Me falta el papel

Iba a morirse allí, encerrado en una celda de aislamiento, en el retrete de un convento carmelita. Era 1578. Es una vieja historia, o no tanto. El poeta y fraile Juan de la Cruz llevaba varios meses presos por haber defendido dentro de su orden religiosa una mayor libertad de conciencia, una idea heredada de San Agustín.

Sin permitírsele un hábito limpio, sin apenas alimentos que no fueran pan, agua y alguna sardina, y sobre todo sin papel ni pluma, en aquellos primeros meses, Juan atravesó su larga noche oscura. Tenía que haber muerto allí. Y estaba listo.

Sin embargo, hubo un cambio de carcelero. Un fraile joven sin corazón de piedra se apiadó del hombre y decidió conseguirle unas cobijas, un nuevo hábito, y papel y pluma. Todo ello está en los testimonios que se recogieron más tarde. El resto aún permanece con la bruma de la leyenda, pero sucedió así.

A mediados de agosto, tras ocho meses de prisión y sin signos de libertad o muerte, Juan había comenzado a escribir unos versos en los papeles que le había conseguido el fraile lego. Eran unas canciones, surgidas en su interior, pero provocadas por el lejano rumor del canto de un carretonero que atravesaba a diario el Puente de Alcántara. Juan se inventó el amor en aquella cárcel, logró transcribir su éxtasis durante esa larga noche con la única compañía que le visitó por dentro. Se acercó, titubeante, balbuciente, con miedo, como solo se acercan los pies de un hombre que pisa tierra sagrada a lo más hondo de la experiencia humana. Una vez allí, se despertó en aquella realidad prisión de tres por dos, donde estaba a punto de enloquecer. Escribió y escribió hasta que ya no hubo más papel.

Era difícil que el fraile joven le consiguiera más. Y Juan lo necesitaba desesperadamente, tenía que concluir su canto. Quién sabe si imploró por más, si lloró por más. Quién sabe si el buen carcelero sufrió al no poderle satisfacer. Puede que ni siquiera fuese papel lo que faltaba, sino tinta. Como dije, esa parte es todo bruma, hasta que, por fin, y esto ya sí se sabe, Juan decide escaparse. Preparó con ahínco y paciencia su fuga, precisamente en una noche oscura.

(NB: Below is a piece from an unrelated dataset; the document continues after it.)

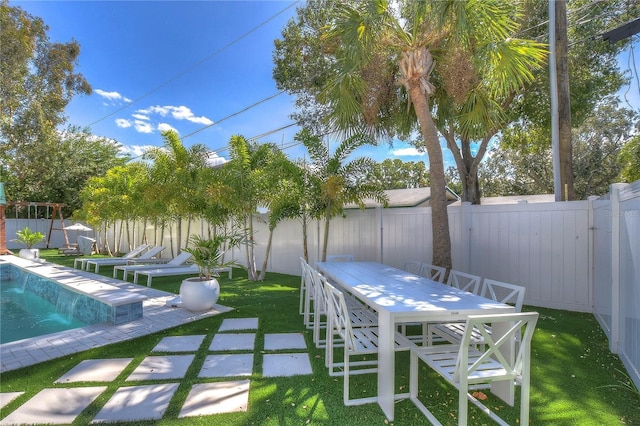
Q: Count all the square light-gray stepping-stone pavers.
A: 12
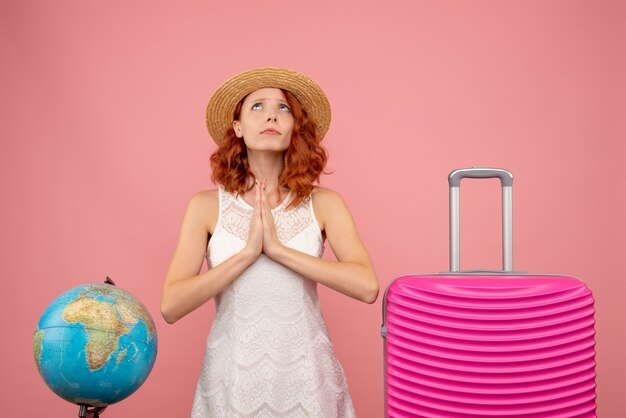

Supo aflojar los clavos de su cerrojo, anudar los hábitos y las mantas para hacer una soga con la que descender por un muro cercano, mientras los otros dormían. Corrió por Toledo en busca del refugio de unas monjas carmelitas. Y una vez allí, enclenque, pálido, enfermo, renunció a la primera comida que le ofrecieran las hermanas hasta haber dictado a una de ellas el resto de los versos que traía en la cabeza, para que no se olvidarán. Y todavía hoy se siguen cantando.

Para vivir, sólo hace falta un motivo, para la libertad, sólo hace falta estar vivo. Y las palabras seguirán cantando.